Another aspect of the use of genetically modified mosquitoes as an intervention is that needs further research is drive systems. Drive systems are constructs that help a introduced gene spread quickly and effectively throughout a population.3,4 In order for a population replacement intervention to be successful, the exogenous gene must be introduced into the entire population. Thus, a mechanism is needed to ensure its spread.
Transposable elements were one of the first drive systems to become popular in research. The nature of transposable elements is such that they can replicate themselves in the host’s genome. By doing so, the probability of the exogenous gene being passed on to offspring is raised. There have been a number of successful projects in which Aedesaegypti mosquitoes have been transformed. However, there have been a number of hurdles in using transposable elements in mosquito engineering. One of these barriers is the fact that the transposable elements tend to suppress their own activity in order to preserve the host genome. So, even if a transposable element tied to a refractory gene were to spread throughout the population, if it does not allow the exogenous gene to produce its anti-malarial protein, there is no point to population replacement. Furthermore, transposable elements mutate over time, threatening the sustainability of an intervention using genetic modifications based on transposable elements. Another barrier of transposable elements is the reduction of activity with increasing size. Genes inducing malarial resistance are large in size, and thus adding them would greatly reduce the activity of the transposable element, and thus the anti-malarial effect would be reduced.3,4
Another drive system currently being researched is Medea. Medea is a gene found naturally in the flour beetle. This gene expresses both a toxin and an antidote to the toxin. If an offspring is born heterozygous for the Medea gene, it will experience only the toxin and not the antidote, and die.
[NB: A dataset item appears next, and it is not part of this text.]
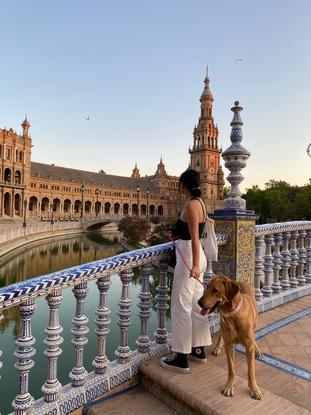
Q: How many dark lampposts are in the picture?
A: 6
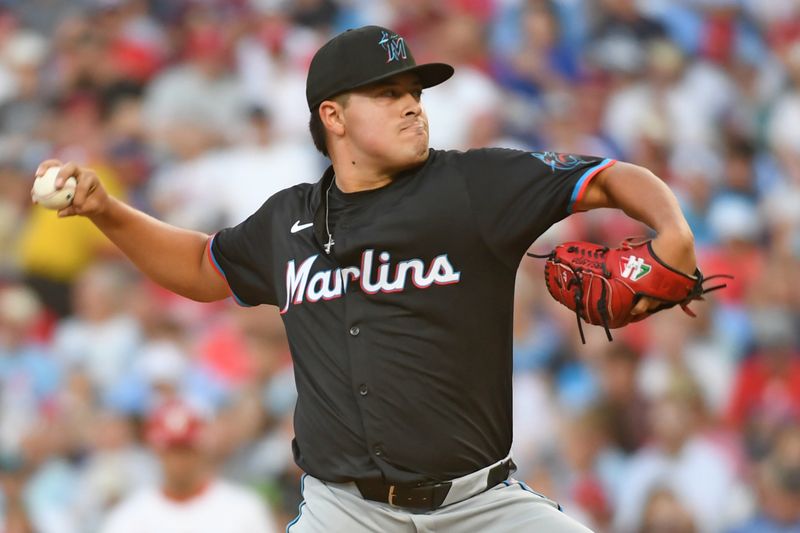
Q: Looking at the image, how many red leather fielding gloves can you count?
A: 1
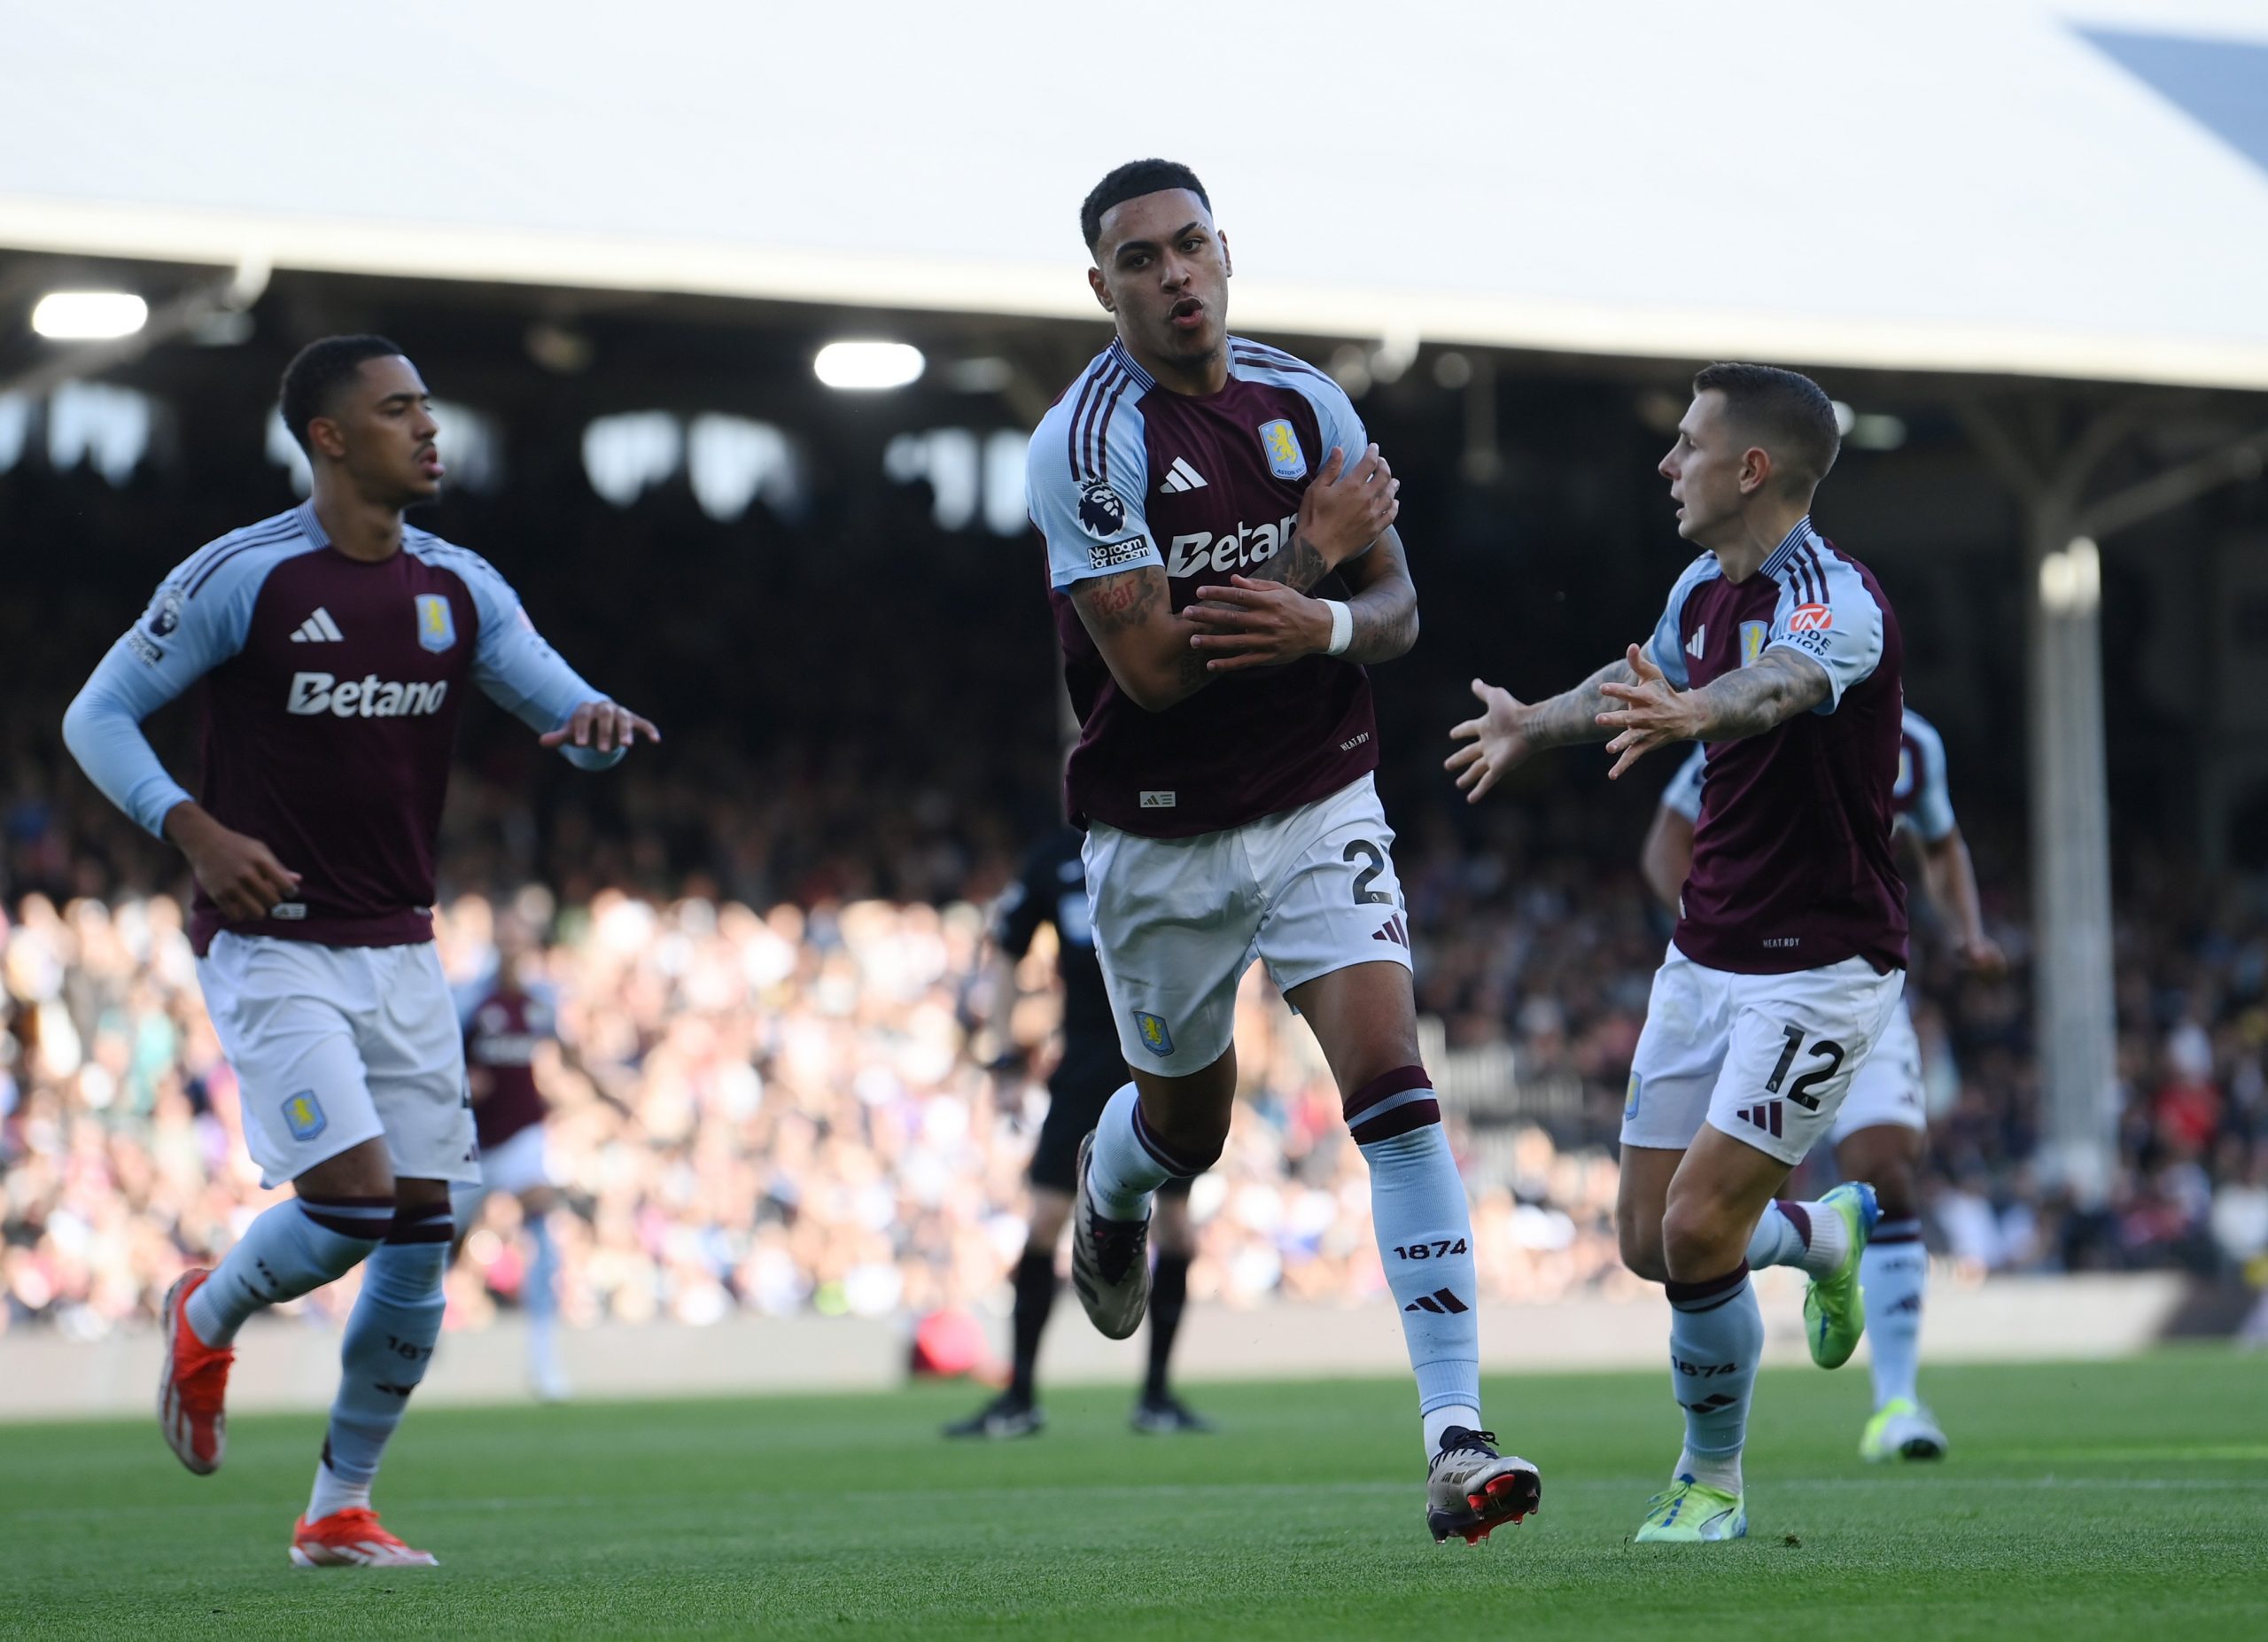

Therefore, if you attach an anti-malarial gene to Medea, any offspring not carrying the malaria refractory gene will also die. Although it cannot be ensured that every mosquito will inherit the refractory gene, Medea helps skew the offspring ratio toward malaria resistance.3
Another approach to using genetic engineering to reduce the incidence of malaria is the infection of mosquitoes with transgenic fungi. In one study, researchers modified the fungus Metarhiziumanisopliaeto induce plasmodium resistance in mosquitoes, which has the advantage of infected the mosquito directly through its cuticle to the hemolymph. The fungus was given a variety of genes to achieve this goal. One gene functioned similarly to the rodent studies, and blocked receptors that plasmodium sporozoites need to bind to in order to reach the salivary glands. Another gene introduced promoted production of an antibody, which causes plasmodium to agglutinate within the mosquito, rendering it unable to infect a human host. Infection of mosquitoes with fungi possessing these properties would make the infected mosquitoes resistant to malaria, and thus reduce incidence in endemic areas.8
One advantage of transgenic fungus is that there is reduced – but not eliminated -concern for developed resistance. Fungal infection of mosquitoes only kills mosquitoes that are older. Thus, mosquitoes that are resistant to fungal infection are not selected for, since the mosquitoes dying from the infection are the same mosquitoes that were going to die anyway. Additionally, these fungal spores can survive on treated surfaces for months – so, where insecticide resistance has developed, the same interventions can be used, except with fungus treatment instead of insecticide.8
The concern about natural selection can also be applied to transgenic mosquitoes. In order for a transgenic mosquito intervention to be successful, the genes must be selected for, or at the very least, not selected against. Transgenic mosquitoes must be both fit enough to survive, and competitive enough to mate.3-5 One study points out that mosquitoes have not developed complete resistance to malaria parasites, and hypothesizes that defense mechanisms protecting the mosquito against malaria are costly, and confer lesser fitness. Using statistical modeling, the study examined a rodent plasmodium resistant population, a plasmodium susceptible population, and a wild control population. In nearly all fronts, both the control and plasmodium susceptible populations outperformed the plasmodium resistant ones. The mean population growth rate was lower in the plasmodium resistant population than in both the plasmodium susceptible and control. The plasmodium resistant only outperformed the plasmodium susceptible in pupation success, and only outperformed the control in egg production. However, the most life cycle stages that have the greatest affect on lifetime fitness are the larval stage and the gravid female stage - stages in which the plasmodium resistant mosquito saw less success than the control and susceptible groups.9
Despite these obstacles, there are advantages to pursuing interventions involving genetically modified mosquitoes. One of the greatest advantages to using biological vector control is the reduced dependence on human compliance. As mentioned earlier, indoor residual spraying requires at least 70% population compliance to be effective in reducing the incidence of malaria in the target area. Likewise, despite the availability of insecticide treated bed nets, people do not always use them.1 Even the transgenic fungus intervention discussed earlier in this paper has some reliance on human compliance.8In interventions using transgenic mosquitoes, the residents of the target area do not need to do anything. The mere release of these mosquitoes in the environment is the extent of the intervention that occurs in the target area.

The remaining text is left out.